Mistrial shows difficulty of separating Watada's motive from his actions
A military judge has declared a mistrial in the court-martial of the Army officer.
CONFUSION about a pre-existing agreement that resulted in a mistrial in the court-martial of 1st Lt. Ehren Watada
reflects the difficulty of separating his refusal to deploy to Iraq from the reasons for his refusal.
Where the case, which has drawn nationwide attention and energized anti-war forces, heads next remains unclear as Watada's attorney contends a second trial would constitute double jeopardy.
Though a retrial has been set for next month, legal wrangling likely will delay, if not invalidate, Watada's prosecution.

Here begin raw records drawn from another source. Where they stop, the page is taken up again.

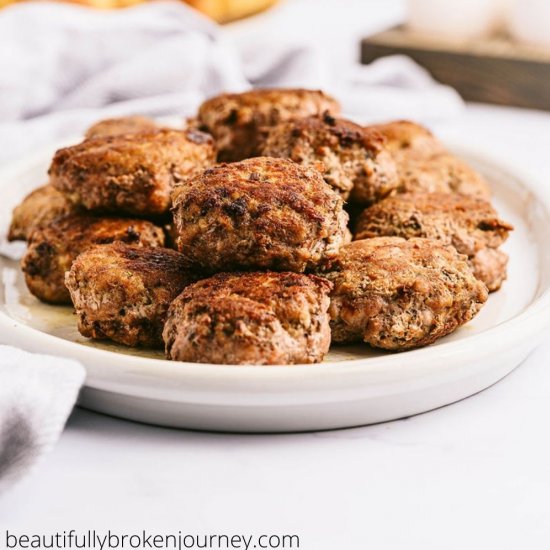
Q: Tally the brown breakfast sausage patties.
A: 13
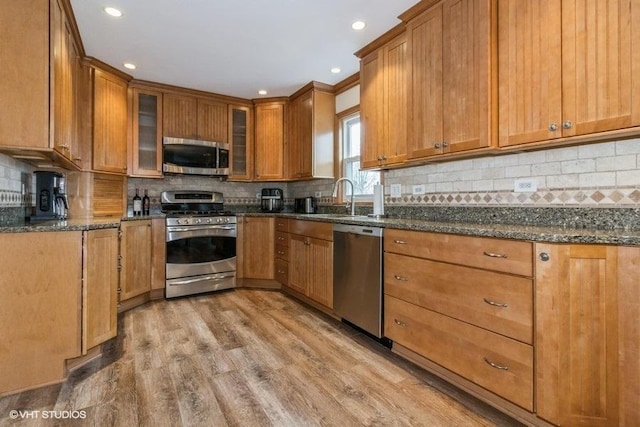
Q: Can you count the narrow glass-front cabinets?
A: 2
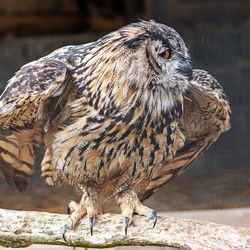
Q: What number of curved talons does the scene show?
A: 5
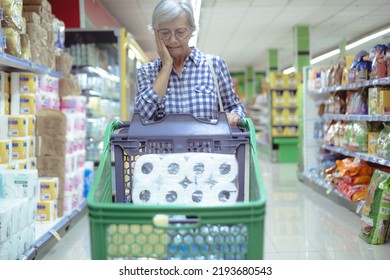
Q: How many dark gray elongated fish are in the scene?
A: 0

The mistrial was declared when the judge, Lt. Col. John Head, raised concerns about factual stipulations in an agreement between Watada and the prosecution. In a 12-page stipulation of fact agreed to before trial, the Army dropped two charges of conduct unbecoming an officer in exchange for Watada's acknowledgment that he failed to deploy with his unit last June.
The prosecution considered that as an admission of guilt that he had not carried out his duty, but Watada, under questioning by the judge, said his refusal meant he would not participate in a war he believed was illegal. The issue had been a frustrating point for Watada's lawyer because the judge had ruled the defense could not argue the legality of the war, the very reason Watada says he would not go to Iraq.

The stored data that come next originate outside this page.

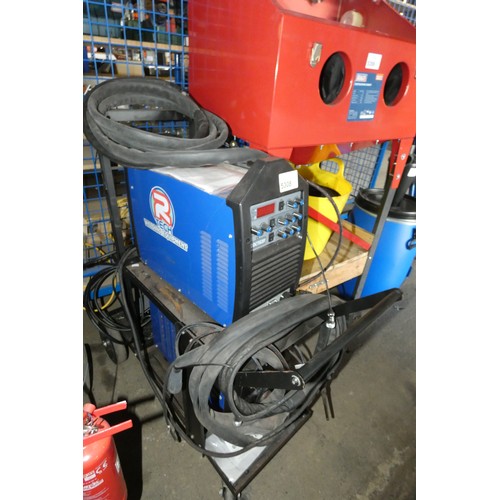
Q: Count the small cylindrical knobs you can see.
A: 10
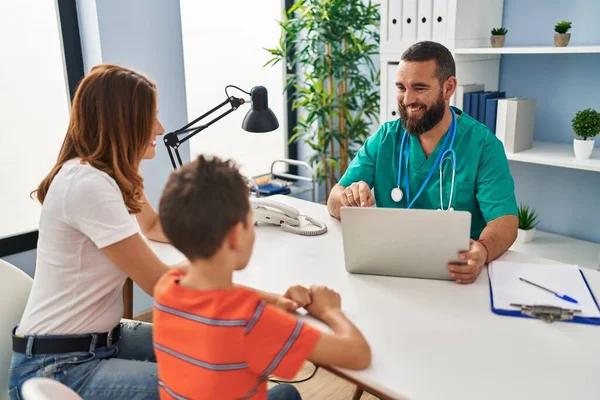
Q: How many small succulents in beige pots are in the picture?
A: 2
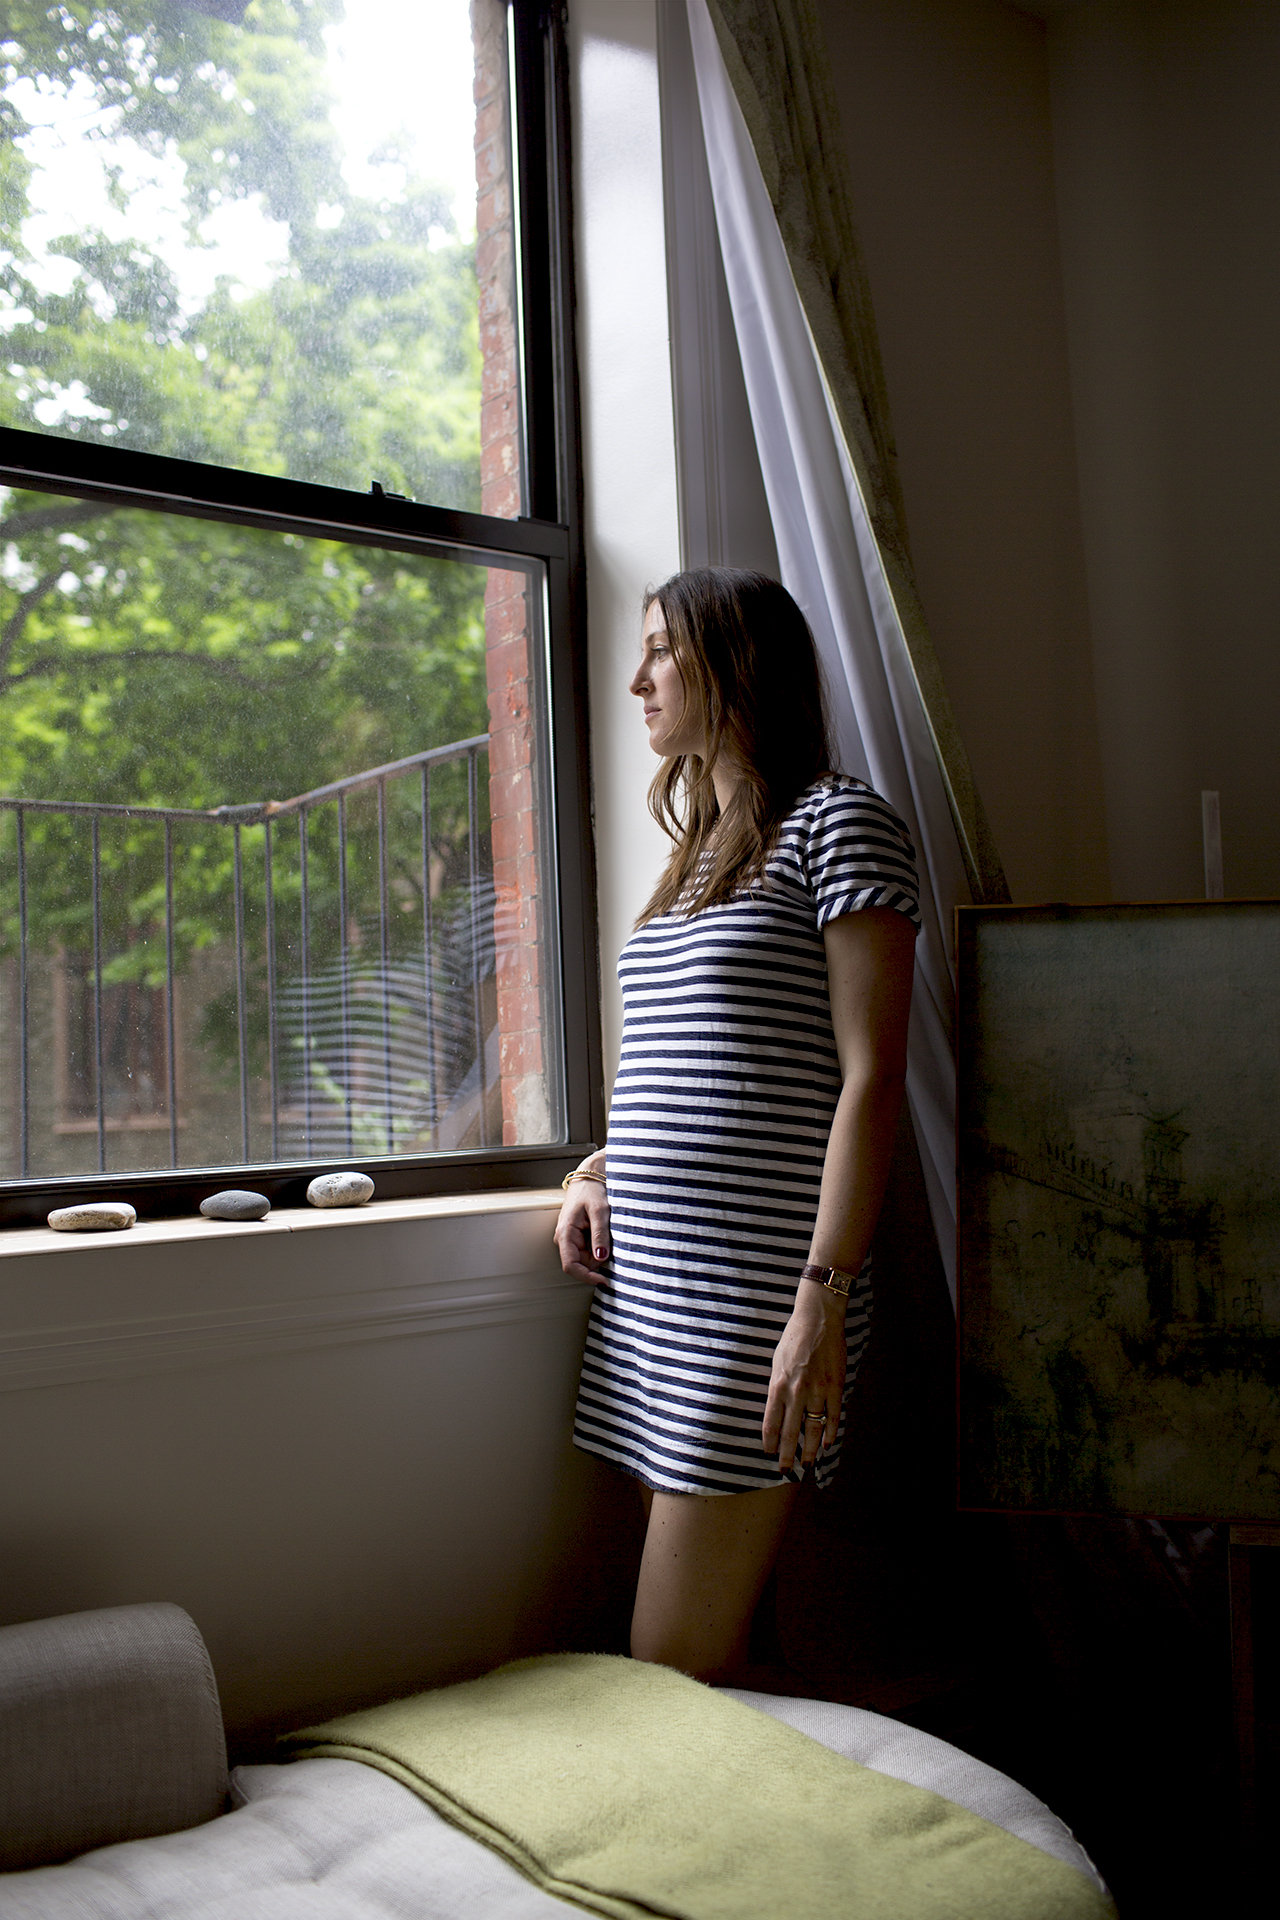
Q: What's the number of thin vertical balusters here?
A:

The judge, realizing there was confusion, declared the mistrial, saying "the stipulation amounted to a confession" to which Watada "intended to plead not guilty."
Watada's attorney, Eric Seitz, says the Honolulu-born officer's intentions are significant. "There is no way around talking about why he didn't get on that plane," Seitz said.

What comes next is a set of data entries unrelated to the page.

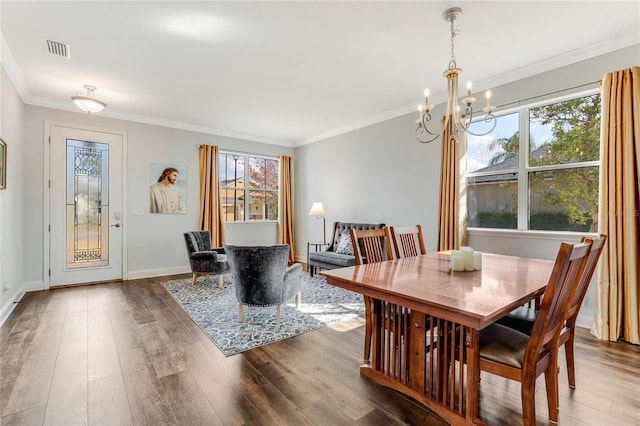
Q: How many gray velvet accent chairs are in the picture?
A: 2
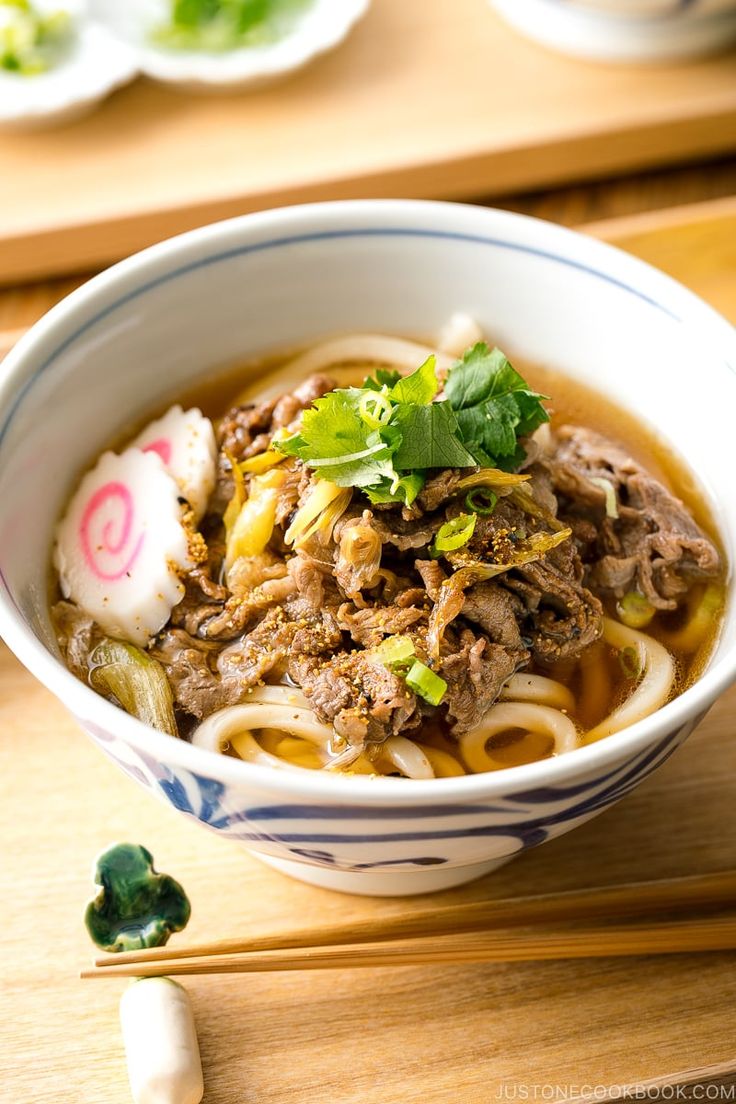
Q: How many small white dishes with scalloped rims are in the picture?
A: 2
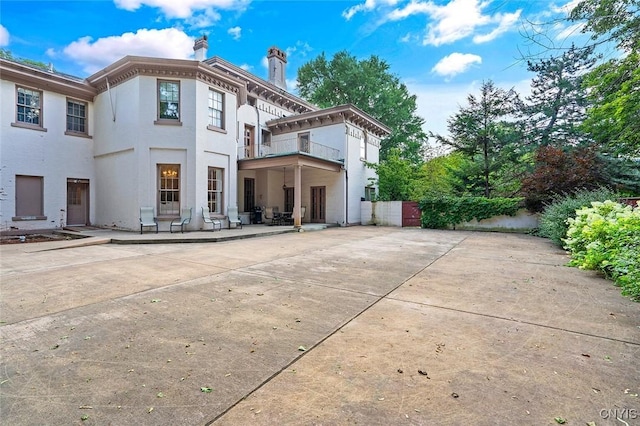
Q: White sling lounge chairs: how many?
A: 4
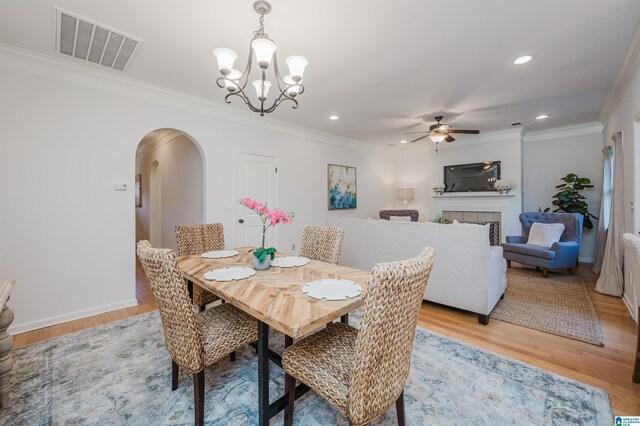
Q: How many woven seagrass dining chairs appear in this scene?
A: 4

The mistrial is a setback for the Army in a case that had been expected to end in an easy conviction. Even though faced with the issue of double jeopardy, which prohibits a person from being tried twice for the same crime, the prosecution is free to go forward on the charges it set aside in the now-nullified agreement.
Watada seems to have accepted that he will be punished for his actions, a rightful outcome of civil disobedience. In a new trial, he now might be allowed to explain his motivations to a jury.